Saved data entries:
* * * * *

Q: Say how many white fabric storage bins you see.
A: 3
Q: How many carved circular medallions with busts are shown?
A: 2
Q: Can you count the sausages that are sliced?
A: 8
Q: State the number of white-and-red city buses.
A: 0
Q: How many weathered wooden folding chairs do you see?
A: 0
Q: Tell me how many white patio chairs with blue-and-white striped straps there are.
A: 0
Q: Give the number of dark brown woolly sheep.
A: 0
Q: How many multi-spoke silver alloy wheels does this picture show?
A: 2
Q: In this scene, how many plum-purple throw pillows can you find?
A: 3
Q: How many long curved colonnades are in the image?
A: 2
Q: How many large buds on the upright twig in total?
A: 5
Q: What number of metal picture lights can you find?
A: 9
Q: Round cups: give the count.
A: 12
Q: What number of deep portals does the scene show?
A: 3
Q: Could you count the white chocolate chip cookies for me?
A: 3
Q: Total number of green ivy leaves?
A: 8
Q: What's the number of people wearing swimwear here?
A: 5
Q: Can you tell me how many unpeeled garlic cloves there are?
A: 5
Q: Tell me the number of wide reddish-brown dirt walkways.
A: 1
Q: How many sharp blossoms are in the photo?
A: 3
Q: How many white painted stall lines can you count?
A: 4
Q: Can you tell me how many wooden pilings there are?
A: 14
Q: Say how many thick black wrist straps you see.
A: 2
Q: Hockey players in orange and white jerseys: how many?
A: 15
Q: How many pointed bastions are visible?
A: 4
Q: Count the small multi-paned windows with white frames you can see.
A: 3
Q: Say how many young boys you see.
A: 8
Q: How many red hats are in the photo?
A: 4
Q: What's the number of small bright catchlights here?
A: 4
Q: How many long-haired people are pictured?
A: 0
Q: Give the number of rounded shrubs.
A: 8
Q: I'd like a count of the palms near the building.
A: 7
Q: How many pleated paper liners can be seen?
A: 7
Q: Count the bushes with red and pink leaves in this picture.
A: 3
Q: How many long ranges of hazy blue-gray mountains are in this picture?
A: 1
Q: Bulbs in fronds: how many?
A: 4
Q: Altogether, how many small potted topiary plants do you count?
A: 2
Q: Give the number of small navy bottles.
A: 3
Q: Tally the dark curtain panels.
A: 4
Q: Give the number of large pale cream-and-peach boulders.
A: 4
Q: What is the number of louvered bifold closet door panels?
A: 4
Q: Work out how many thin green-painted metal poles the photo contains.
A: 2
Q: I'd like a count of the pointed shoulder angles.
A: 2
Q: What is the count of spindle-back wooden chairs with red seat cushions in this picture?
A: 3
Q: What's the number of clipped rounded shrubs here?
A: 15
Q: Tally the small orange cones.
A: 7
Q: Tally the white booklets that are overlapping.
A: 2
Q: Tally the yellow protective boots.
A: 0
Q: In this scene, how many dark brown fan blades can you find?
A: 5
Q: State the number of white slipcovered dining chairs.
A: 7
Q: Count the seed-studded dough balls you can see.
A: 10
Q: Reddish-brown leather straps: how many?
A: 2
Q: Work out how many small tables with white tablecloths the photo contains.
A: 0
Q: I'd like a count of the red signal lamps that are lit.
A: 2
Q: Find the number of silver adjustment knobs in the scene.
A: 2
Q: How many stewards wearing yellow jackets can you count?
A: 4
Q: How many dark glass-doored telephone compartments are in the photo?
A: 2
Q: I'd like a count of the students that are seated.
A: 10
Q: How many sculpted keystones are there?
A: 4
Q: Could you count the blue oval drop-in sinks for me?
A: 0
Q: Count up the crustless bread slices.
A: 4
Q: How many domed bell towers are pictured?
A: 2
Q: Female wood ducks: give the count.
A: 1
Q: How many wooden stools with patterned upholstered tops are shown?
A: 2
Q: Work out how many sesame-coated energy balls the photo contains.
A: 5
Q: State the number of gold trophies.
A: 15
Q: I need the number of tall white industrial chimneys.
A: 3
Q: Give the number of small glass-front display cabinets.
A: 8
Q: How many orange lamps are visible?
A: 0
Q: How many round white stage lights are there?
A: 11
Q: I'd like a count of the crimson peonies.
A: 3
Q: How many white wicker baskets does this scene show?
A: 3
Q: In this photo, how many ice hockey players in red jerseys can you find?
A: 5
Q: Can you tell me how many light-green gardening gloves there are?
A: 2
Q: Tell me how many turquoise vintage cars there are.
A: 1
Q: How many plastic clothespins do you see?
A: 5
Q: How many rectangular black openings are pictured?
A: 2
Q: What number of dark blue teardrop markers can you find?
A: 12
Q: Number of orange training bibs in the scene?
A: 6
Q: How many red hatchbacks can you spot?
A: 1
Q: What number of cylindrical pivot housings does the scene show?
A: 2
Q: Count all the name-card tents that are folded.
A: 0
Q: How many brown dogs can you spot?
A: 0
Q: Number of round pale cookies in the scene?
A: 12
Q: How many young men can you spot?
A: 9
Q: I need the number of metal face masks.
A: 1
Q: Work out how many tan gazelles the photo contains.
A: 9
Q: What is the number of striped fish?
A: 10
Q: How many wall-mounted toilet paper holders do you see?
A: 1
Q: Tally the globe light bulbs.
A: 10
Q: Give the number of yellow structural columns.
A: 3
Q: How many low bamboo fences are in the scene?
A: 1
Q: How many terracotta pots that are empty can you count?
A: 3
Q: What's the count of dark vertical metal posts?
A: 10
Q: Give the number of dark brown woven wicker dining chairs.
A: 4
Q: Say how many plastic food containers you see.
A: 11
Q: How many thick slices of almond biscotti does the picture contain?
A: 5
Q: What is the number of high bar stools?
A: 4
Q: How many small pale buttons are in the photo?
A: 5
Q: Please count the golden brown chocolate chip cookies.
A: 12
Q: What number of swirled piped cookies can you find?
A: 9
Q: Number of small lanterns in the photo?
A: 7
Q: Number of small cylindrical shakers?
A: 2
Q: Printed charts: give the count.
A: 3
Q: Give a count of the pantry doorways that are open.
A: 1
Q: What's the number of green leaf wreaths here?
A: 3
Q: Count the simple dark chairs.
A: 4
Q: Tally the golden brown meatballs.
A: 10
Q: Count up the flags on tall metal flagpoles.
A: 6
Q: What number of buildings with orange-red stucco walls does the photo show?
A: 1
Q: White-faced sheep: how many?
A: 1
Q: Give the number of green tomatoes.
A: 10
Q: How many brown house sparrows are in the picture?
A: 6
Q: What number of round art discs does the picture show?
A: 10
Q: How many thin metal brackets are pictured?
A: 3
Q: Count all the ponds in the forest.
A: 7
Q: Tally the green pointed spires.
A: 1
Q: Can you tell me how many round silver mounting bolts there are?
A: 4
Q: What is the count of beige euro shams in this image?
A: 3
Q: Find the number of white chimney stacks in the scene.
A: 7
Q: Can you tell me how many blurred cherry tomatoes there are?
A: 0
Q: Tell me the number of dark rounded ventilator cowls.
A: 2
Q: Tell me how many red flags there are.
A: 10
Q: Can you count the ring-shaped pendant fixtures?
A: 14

* * * * *

* [YOUR GOAL]: Set down each line exactly as it appears in the data.

* [RESPONSE BELOW]:
Q: Say how many white fabric storage bins you see.
A: 3
Q: How many carved circular medallions with busts are shown?
A: 2
Q: Can you count the sausages that are sliced?
A: 8
Q: State the number of white-and-red city buses.
A: 0
Q: How many weathered wooden folding chairs do you see?
A: 0
Q: Tell me how many white patio chairs with blue-and-white striped straps there are.
A: 0
Q: Give the number of dark brown woolly sheep.
A: 0
Q: How many multi-spoke silver alloy wheels does this picture show?
A: 2
Q: In this scene, how many plum-purple throw pillows can you find?
A: 3
Q: How many long curved colonnades are in the image?
A: 2
Q: How many large buds on the upright twig in total?
A: 5
Q: What number of metal picture lights can you find?
A: 9
Q: Round cups: give the count.
A: 12
Q: What number of deep portals does the scene show?
A: 3
Q: Could you count the white chocolate chip cookies for me?
A: 3
Q: Total number of green ivy leaves?
A: 8
Q: What's the number of people wearing swimwear here?
A: 5
Q: Can you tell me how many unpeeled garlic cloves there are?
A: 5
Q: Tell me the number of wide reddish-brown dirt walkways.
A: 1
Q: How many sharp blossoms are in the photo?
A: 3
Q: How many white painted stall lines can you count?
A: 4
Q: Can you tell me how many wooden pilings there are?
A: 14
Q: Say how many thick black wrist straps you see.
A: 2
Q: Hockey players in orange and white jerseys: how many?
A: 15
Q: How many pointed bastions are visible?
A: 4
Q: Count the small multi-paned windows with white frames you can see.
A: 3
Q: Say how many young boys you see.
A: 8
Q: How many red hats are in the photo?
A: 4
Q: What's the number of small bright catchlights here?
A: 4
Q: How many long-haired people are pictured?
A: 0
Q: Give the number of rounded shrubs.
A: 8
Q: I'd like a count of the palms near the building.
A: 7
Q: How many pleated paper liners can be seen?
A: 7
Q: Count the bushes with red and pink leaves in this picture.
A: 3
Q: How many long ranges of hazy blue-gray mountains are in this picture?
A: 1
Q: Bulbs in fronds: how many?
A: 4
Q: Altogether, how many small potted topiary plants do you count?
A: 2
Q: Give the number of small navy bottles.
A: 3
Q: Tally the dark curtain panels.
A: 4
Q: Give the number of large pale cream-and-peach boulders.
A: 4
Q: What is the number of louvered bifold closet door panels?
A: 4
Q: Work out how many thin green-painted metal poles the photo contains.
A: 2
Q: I'd like a count of the pointed shoulder angles.
A: 2
Q: What is the count of spindle-back wooden chairs with red seat cushions in this picture?
A: 3
Q: What's the number of clipped rounded shrubs here?
A: 15
Q: Tally the small orange cones.
A: 7
Q: Tally the white booklets that are overlapping.
A: 2
Q: Tally the yellow protective boots.
A: 0
Q: In this scene, how many dark brown fan blades can you find?
A: 5
Q: State the number of white slipcovered dining chairs.
A: 7
Q: Count the seed-studded dough balls you can see.
A: 10
Q: Reddish-brown leather straps: how many?
A: 2
Q: Work out how many small tables with white tablecloths the photo contains.
A: 0
Q: I'd like a count of the red signal lamps that are lit.
A: 2
Q: Find the number of silver adjustment knobs in the scene.
A: 2
Q: How many stewards wearing yellow jackets can you count?
A: 4
Q: How many dark glass-doored telephone compartments are in the photo?
A: 2
Q: I'd like a count of the students that are seated.
A: 10
Q: How many sculpted keystones are there?
A: 4
Q: Could you count the blue oval drop-in sinks for me?
A: 0
Q: Count up the crustless bread slices.
A: 4
Q: How many domed bell towers are pictured?
A: 2
Q: Female wood ducks: give the count.
A: 1
Q: How many wooden stools with patterned upholstered tops are shown?
A: 2
Q: Work out how many sesame-coated energy balls the photo contains.
A: 5
Q: State the number of gold trophies.
A: 15
Q: I need the number of tall white industrial chimneys.
A: 3
Q: Give the number of small glass-front display cabinets.
A: 8
Q: How many orange lamps are visible?
A: 0
Q: How many round white stage lights are there?
A: 11
Q: I'd like a count of the crimson peonies.
A: 3
Q: How many white wicker baskets does this scene show?
A: 3
Q: In this photo, how many ice hockey players in red jerseys can you find?
A: 5
Q: Can you tell me how many light-green gardening gloves there are?
A: 2
Q: Tell me how many turquoise vintage cars there are.
A: 1
Q: How many plastic clothespins do you see?
A: 5
Q: How many rectangular black openings are pictured?
A: 2
Q: What number of dark blue teardrop markers can you find?
A: 12
Q: Number of orange training bibs in the scene?
A: 6
Q: How many red hatchbacks can you spot?
A: 1
Q: What number of cylindrical pivot housings does the scene show?
A: 2
Q: Count all the name-card tents that are folded.
A: 0
Q: How many brown dogs can you spot?
A: 0
Q: Number of round pale cookies in the scene?
A: 12
Q: How many young men can you spot?
A: 9
Q: I need the number of metal face masks.
A: 1
Q: Work out how many tan gazelles the photo contains.
A: 9
Q: What is the number of striped fish?
A: 10
Q: How many wall-mounted toilet paper holders do you see?
A: 1
Q: Tally the globe light bulbs.
A: 10
Q: Give the number of yellow structural columns.
A: 3
Q: How many low bamboo fences are in the scene?
A: 1
Q: How many terracotta pots that are empty can you count?
A: 3
Q: What's the count of dark vertical metal posts?
A: 10
Q: Give the number of dark brown woven wicker dining chairs.
A: 4
Q: Say how many plastic food containers you see.
A: 11
Q: How many thick slices of almond biscotti does the picture contain?
A: 5
Q: What is the number of high bar stools?
A: 4
Q: How many small pale buttons are in the photo?
A: 5
Q: Please count the golden brown chocolate chip cookies.
A: 12
Q: What number of swirled piped cookies can you find?
A: 9
Q: Number of small lanterns in the photo?
A: 7
Q: Number of small cylindrical shakers?
A: 2
Q: Printed charts: give the count.
A: 3
Q: Give a count of the pantry doorways that are open.
A: 1
Q: What's the number of green leaf wreaths here?
A: 3
Q: Count the simple dark chairs.
A: 4
Q: Tally the golden brown meatballs.
A: 10
Q: Count up the flags on tall metal flagpoles.
A: 6
Q: What number of buildings with orange-red stucco walls does the photo show?
A: 1
Q: White-faced sheep: how many?
A: 1
Q: Give the number of green tomatoes.
A: 10
Q: How many brown house sparrows are in the picture?
A: 6
Q: What number of round art discs does the picture show?
A: 10
Q: How many thin metal brackets are pictured?
A: 3
Q: Count all the ponds in the forest.
A: 7
Q: Tally the green pointed spires.
A: 1
Q: Can you tell me how many round silver mounting bolts there are?
A: 4
Q: What is the count of beige euro shams in this image?
A: 3
Q: Find the number of white chimney stacks in the scene.
A: 7
Q: Can you tell me how many blurred cherry tomatoes there are?
A: 0
Q: Tell me the number of dark rounded ventilator cowls.
A: 2
Q: Tell me how many red flags there are.
A: 10
Q: Can you count the ring-shaped pendant fixtures?
A: 14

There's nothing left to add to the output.